AVAILABLE RECORDS:
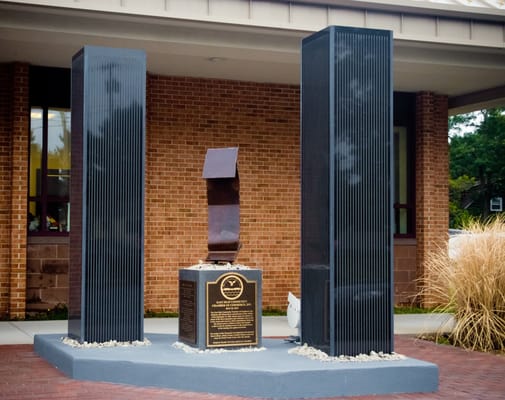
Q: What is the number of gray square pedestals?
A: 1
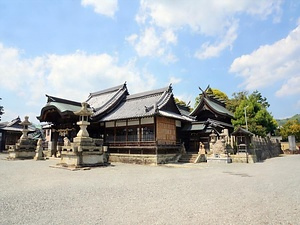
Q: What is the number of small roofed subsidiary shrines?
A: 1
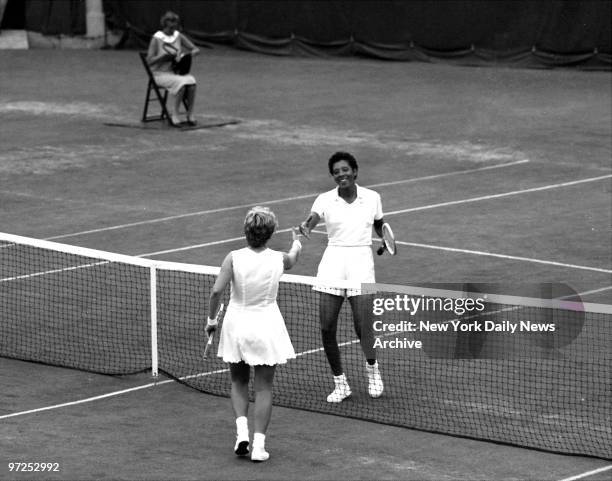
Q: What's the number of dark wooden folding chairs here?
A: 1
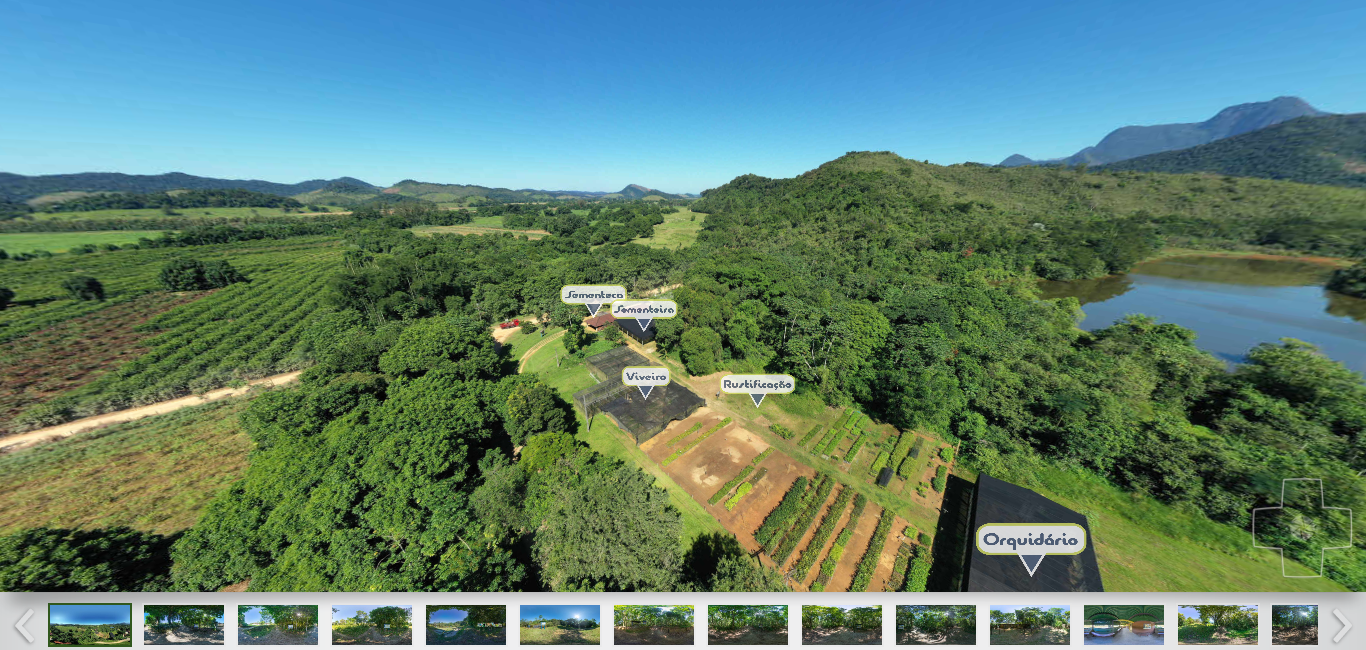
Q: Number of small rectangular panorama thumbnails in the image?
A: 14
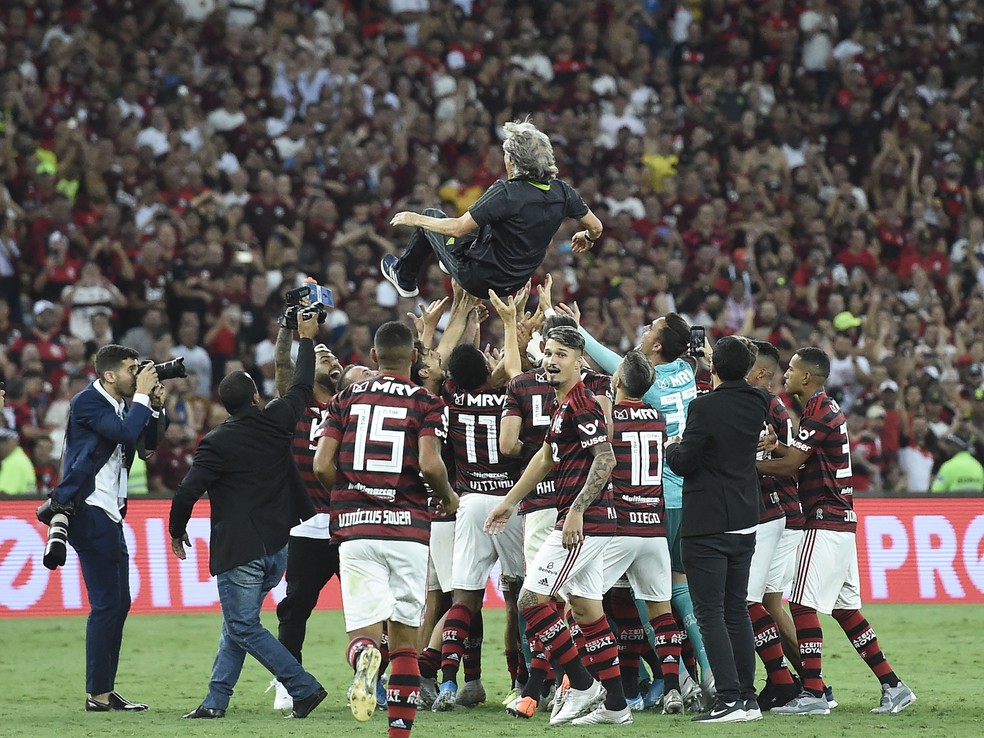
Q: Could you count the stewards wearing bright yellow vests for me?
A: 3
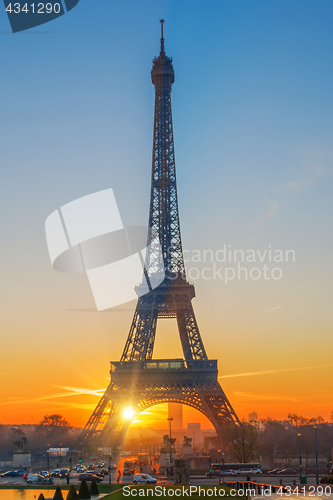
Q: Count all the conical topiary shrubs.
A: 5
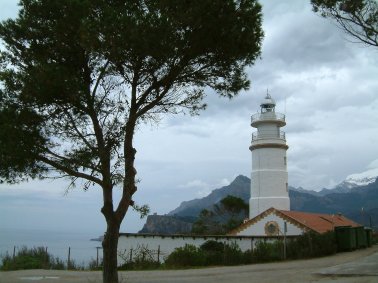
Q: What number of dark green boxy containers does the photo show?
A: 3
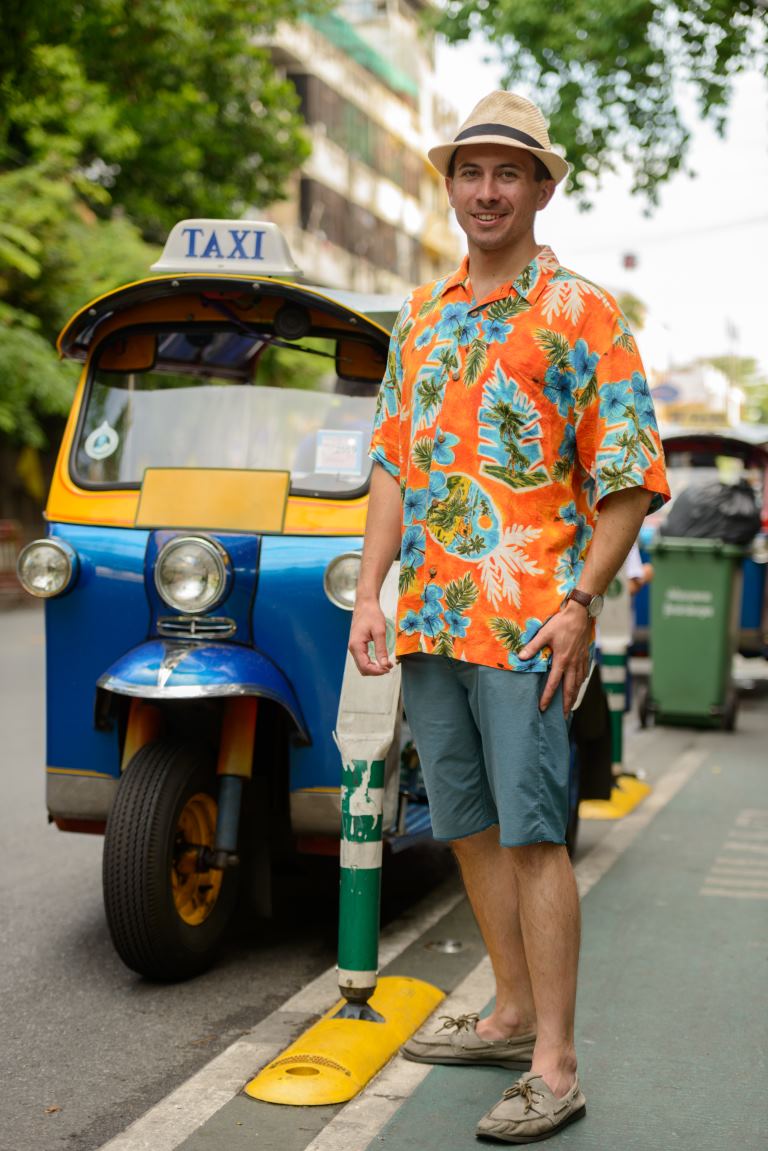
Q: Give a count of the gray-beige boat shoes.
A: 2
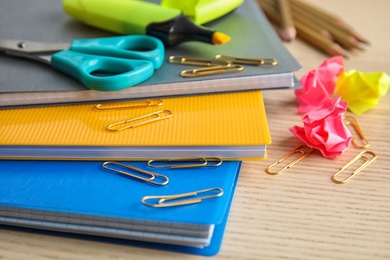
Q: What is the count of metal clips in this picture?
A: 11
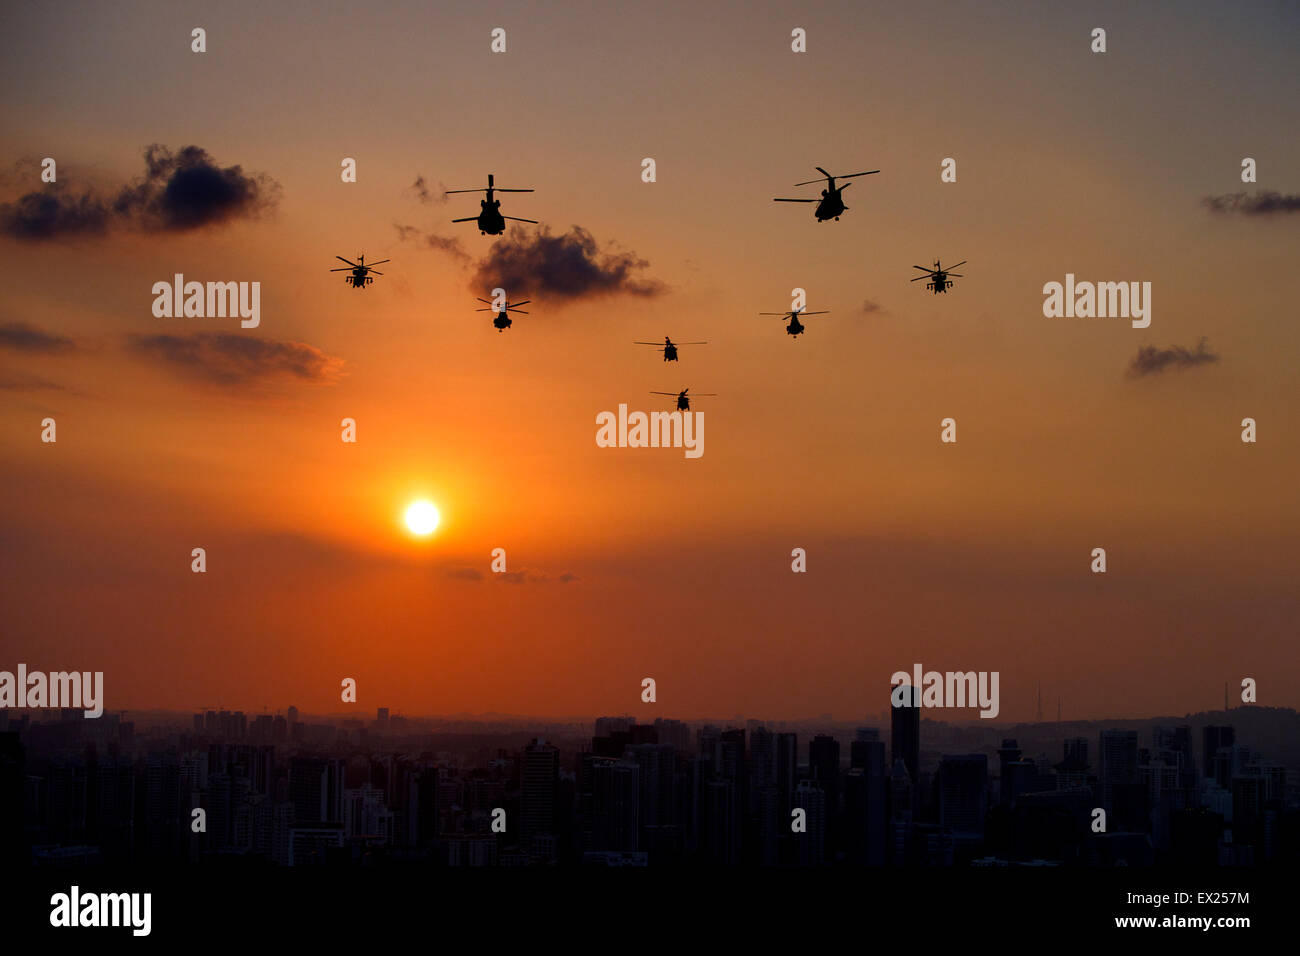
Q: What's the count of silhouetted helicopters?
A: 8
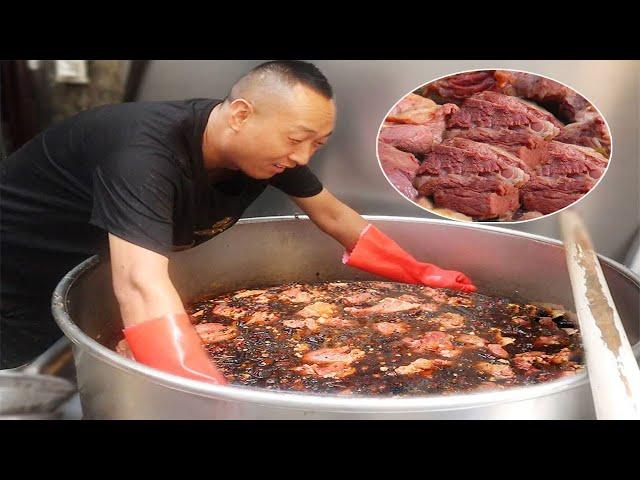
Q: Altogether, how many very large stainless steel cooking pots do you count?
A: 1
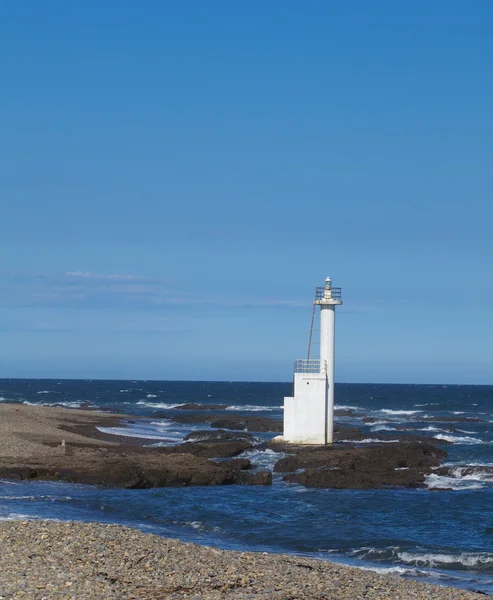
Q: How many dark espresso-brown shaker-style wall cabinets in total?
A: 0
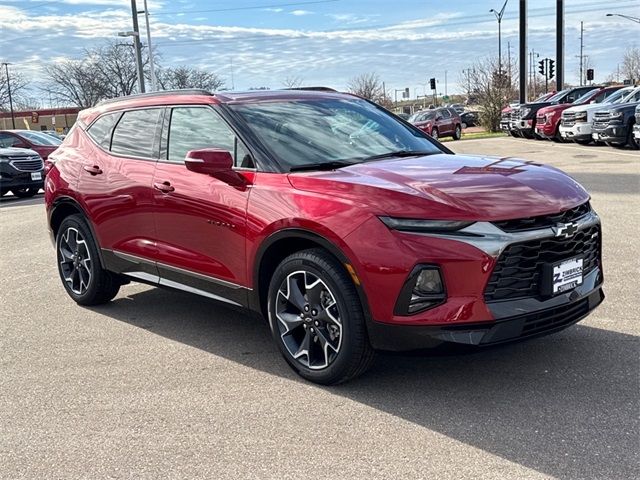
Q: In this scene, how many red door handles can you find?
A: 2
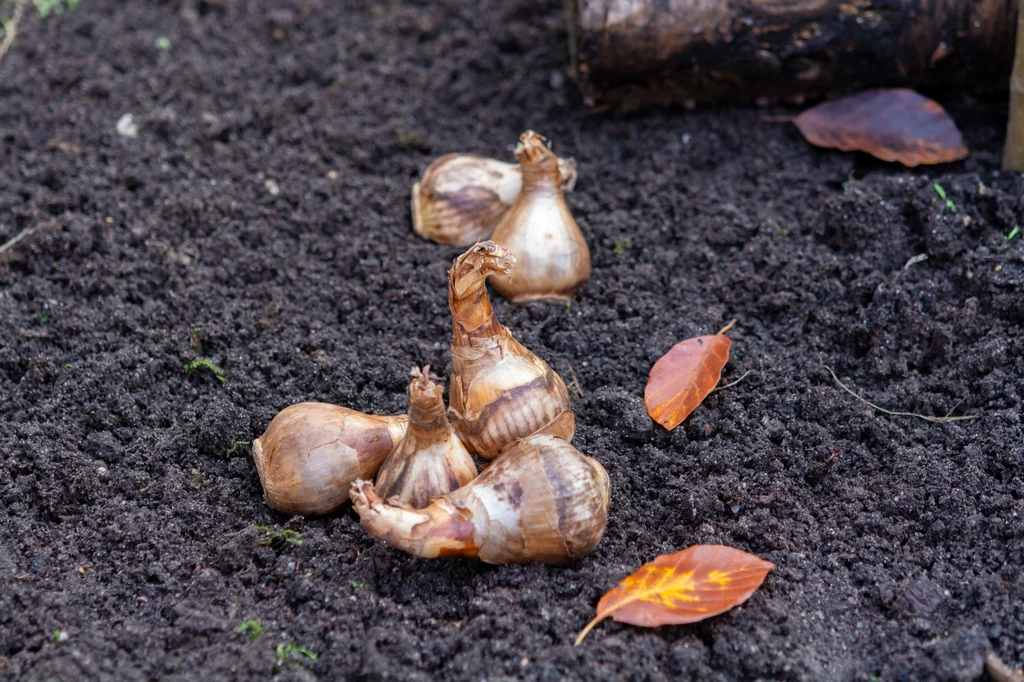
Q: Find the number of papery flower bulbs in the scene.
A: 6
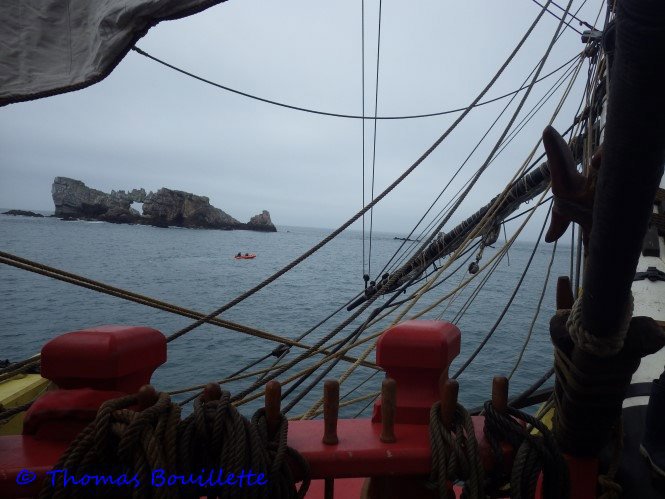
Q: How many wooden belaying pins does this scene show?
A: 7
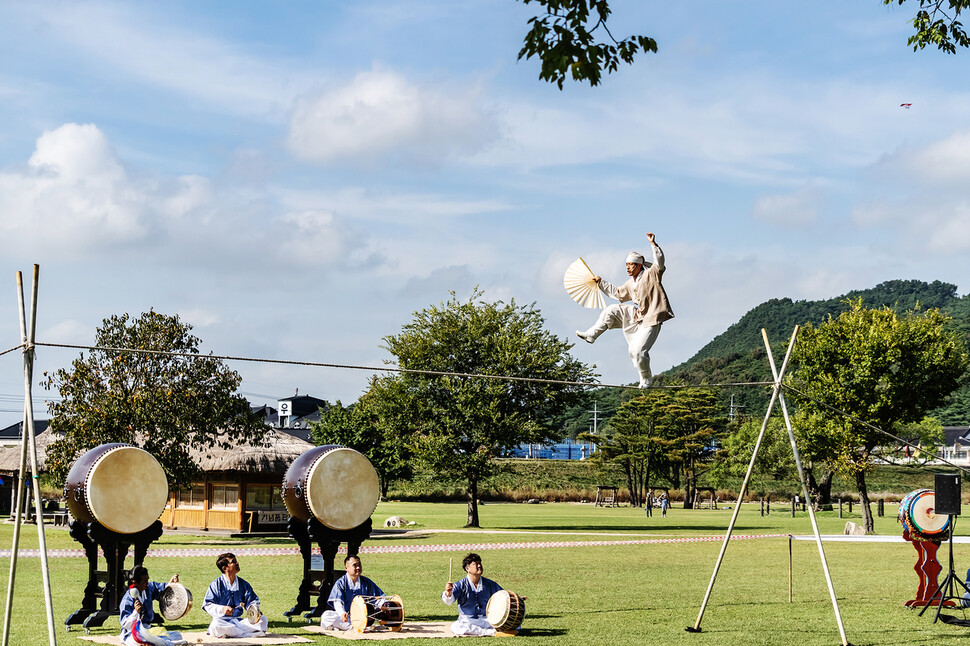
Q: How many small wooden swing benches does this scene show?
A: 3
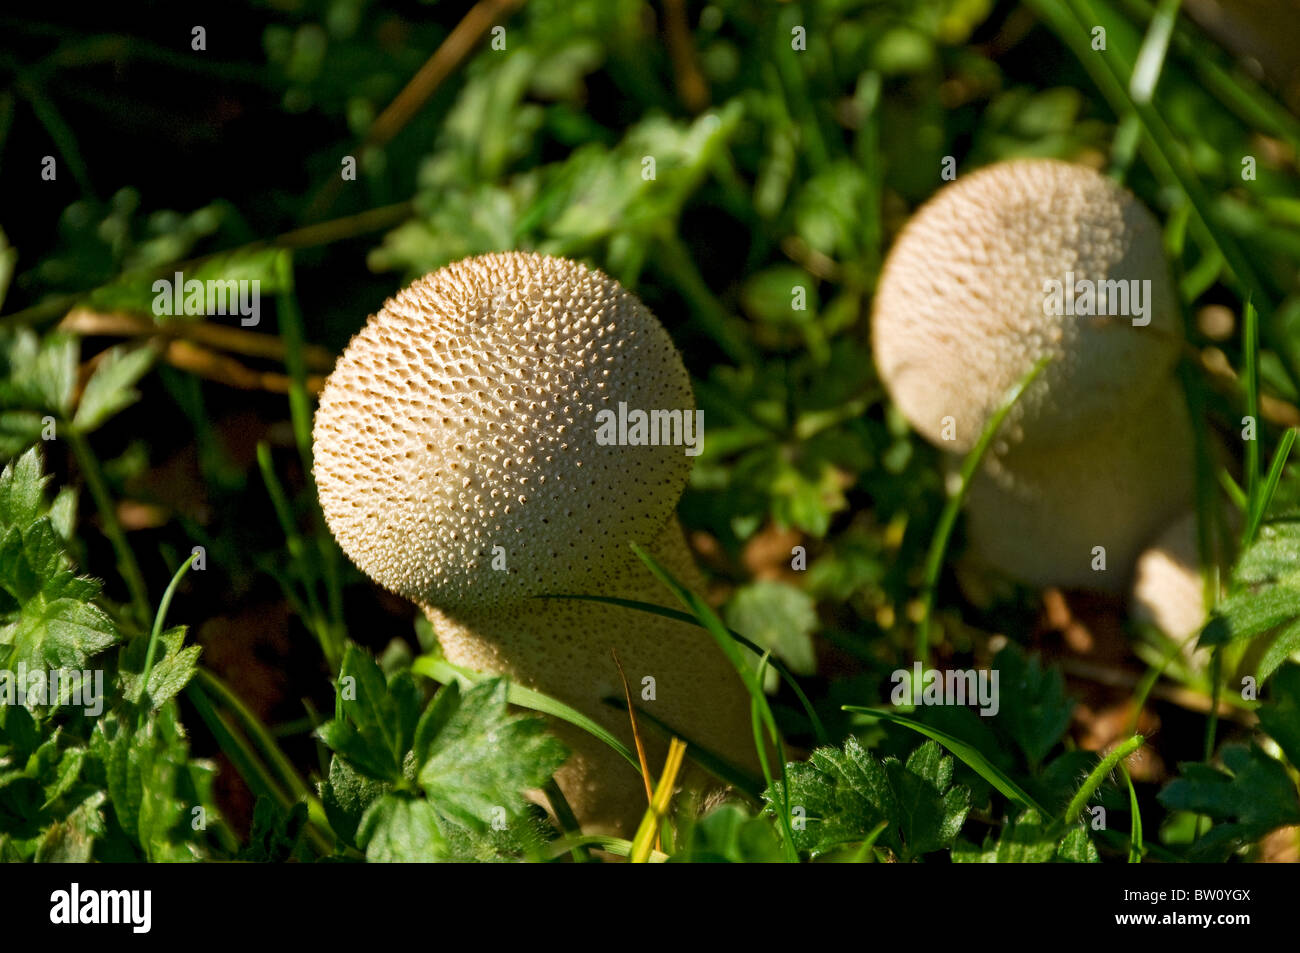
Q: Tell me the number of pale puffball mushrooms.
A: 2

YOUR OBJECTIVE: Show every line of the material above in which "small" is present.

RESULT:
Q: What is the number of small roofed subsidiary shrines?
Q: Number of small rectangular panorama thumbnails in the image?
Q: How many small wooden swing benches does this scene show?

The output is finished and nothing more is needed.